Comment author: [deleted] 25 June 2014 02:26:41PM 0 points [-]

One imagines that software could do what humans do -- hunt around in the space of optimizations until one looks plausible, try to find a proof, and then if it takes too long, try another. This won't necessarily enumerate the set of provable optimizations (much less the set of all enumerations), but it will produce some.

To do that it's going to need a decent sense of probability and expected utility. Problem is, OpenCog (and SOAR, too, when I saw it) is still based in a fundamentally certainty-based way of looking at AI tasks, rather than one focused on probability and optimization.

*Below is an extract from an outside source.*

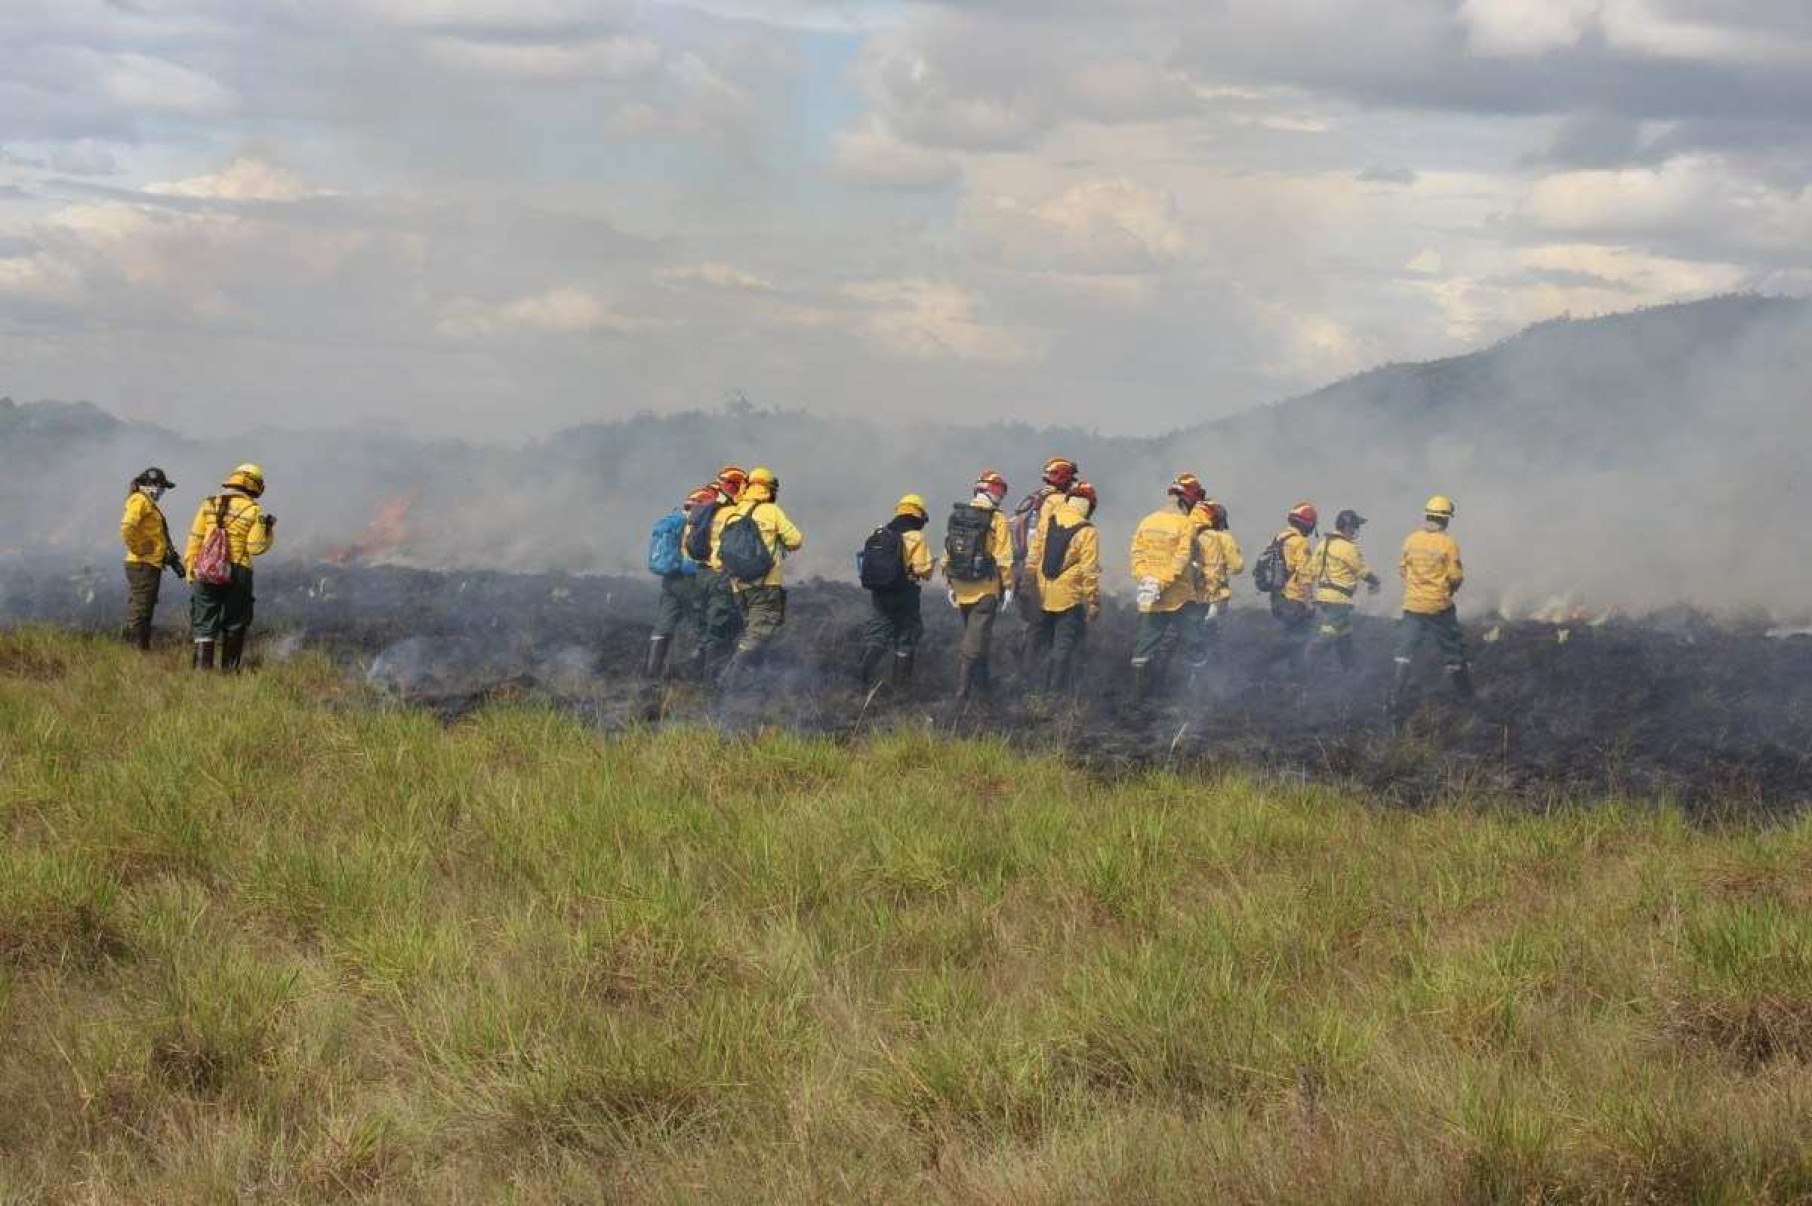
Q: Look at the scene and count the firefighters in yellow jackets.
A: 14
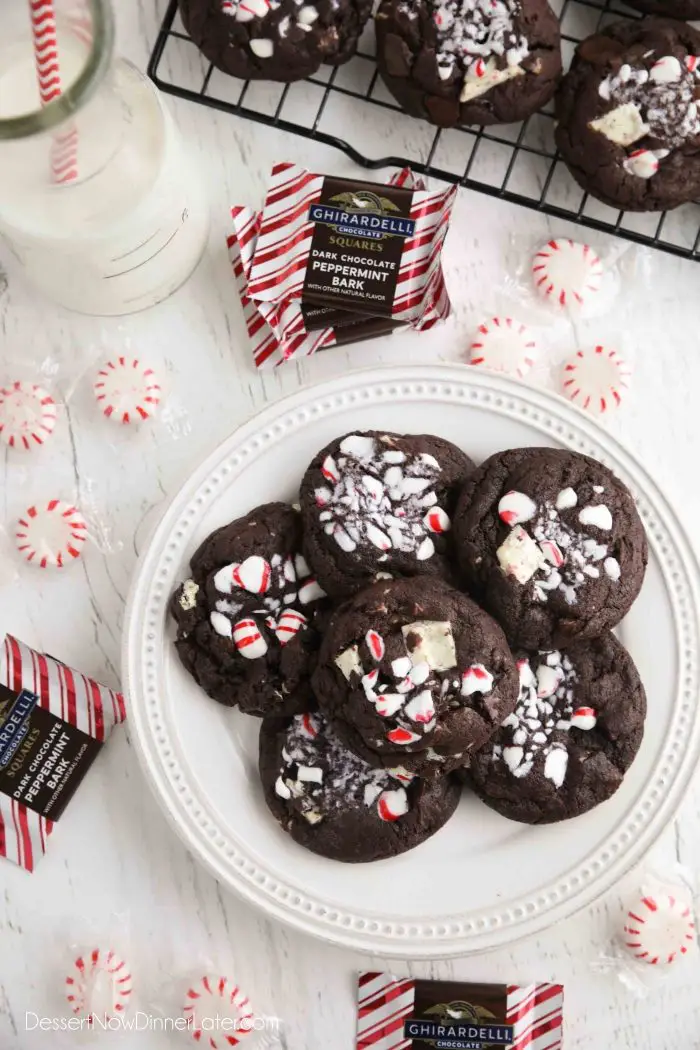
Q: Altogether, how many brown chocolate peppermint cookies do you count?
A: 10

Comment author: [deleted] 25 June 2014 03:37:09PM 1 point [-]

Problem is, OpenCog (and SOAR, too, when I saw it) is still based in a fundamentally certainty-based way of looking at AI tasks, rather than one focused on probability and optimization.

Uh, what were you looking at? The basic foundation of OpenCog is a probabilistic logic called PLN (the wrong one to be using, IMHO, but a probabilistic logic nonetheless). Everything in OpenCog is expressed and reasoned about in probabilities.

Comment author: [deleted] 25 June 2014 08:39:20PM 1 point [-]

Aaaaand now I have to go look at OpenCog again.

Comment author: asr 25 June 2014 03:09:26PM 0 points [-]

To do that it's going to need a decent sense of probability and expected utility. Problem is, OpenCog (and SOAR, too, when I saw it) is still based in a fundamentally certainty-based way of looking at AI tasks, rather than one focused on probability and optimization.

I don't see why this follows. It might be that mildly smart random search, plus a theorem prover with a fixed timeout, plus a benchmark, delivers a steady stream of useful optimizations. The probabilistic reasoning and utility calculation might be implicit in the design of the "self-improvement-finding submodule", rather than an explicit part of the overall architecture. I don't claim this is particularly likely, but neither does undecidability seem like the fundamental limitation here.